Law Society Otago branch manager Debbie Ericsson graduated from Otago University with an LLB in 1998, having already completed a BSc in psychology, and also completed her Masters in Bioethics and Health law.
She worked four years at Aspinall Joel Barristers and Solicitors, then went out as a barrister sole at the end of 2002, working part-time. In 2008 Ms Ericsson became a barrister and solicitor trading as Ericsson Law.
“I’ve always worked part-time to work around children. I was predominantly a legal aid lawyer in family and criminal law. So doing this job allows me to have a bit of leeway to do the type of law that I want to do; rather than having to take everything and I’m focusing on criminal law.”
To fit parental duties in with that of the courts, Ms Ericsson says the key is to keep the rate of assignments to about 10 to 15 hours a week on top of what she does as manager at the Otago branch.
She admits there are “crazy court weeks”, but that they don’t happen all that often.
“I can shoot over to the court and do an appearance then shoot back.

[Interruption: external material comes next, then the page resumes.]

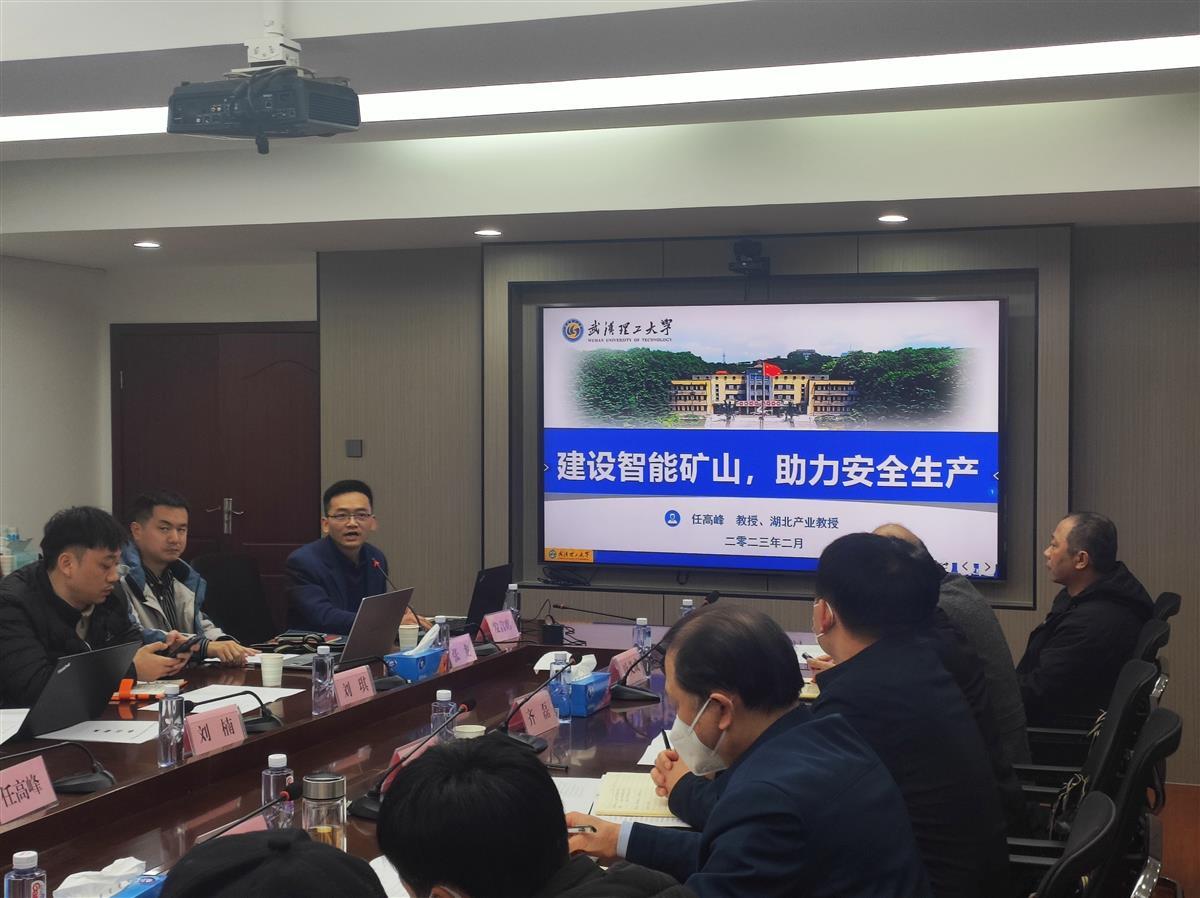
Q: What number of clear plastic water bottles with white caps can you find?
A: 10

Occasionally I have a full defended hearing and will be away for half a day but people leave me messages and I get back to them as soon as I am back. I generally would come back from court even it is after 3pm and clear all of the messages and emails and make sure we’re up to date again and start the next day.”
How would you describe the profession in Dunedin?
“Really good. Very supportive and collegial. That’s one thing Otago’s really well-known for and if you’re ever stuck with something there’s always somebody to ask ‘what do you think of this?’, or ‘how do you think I should run that?’ ” Ms Ericsson says.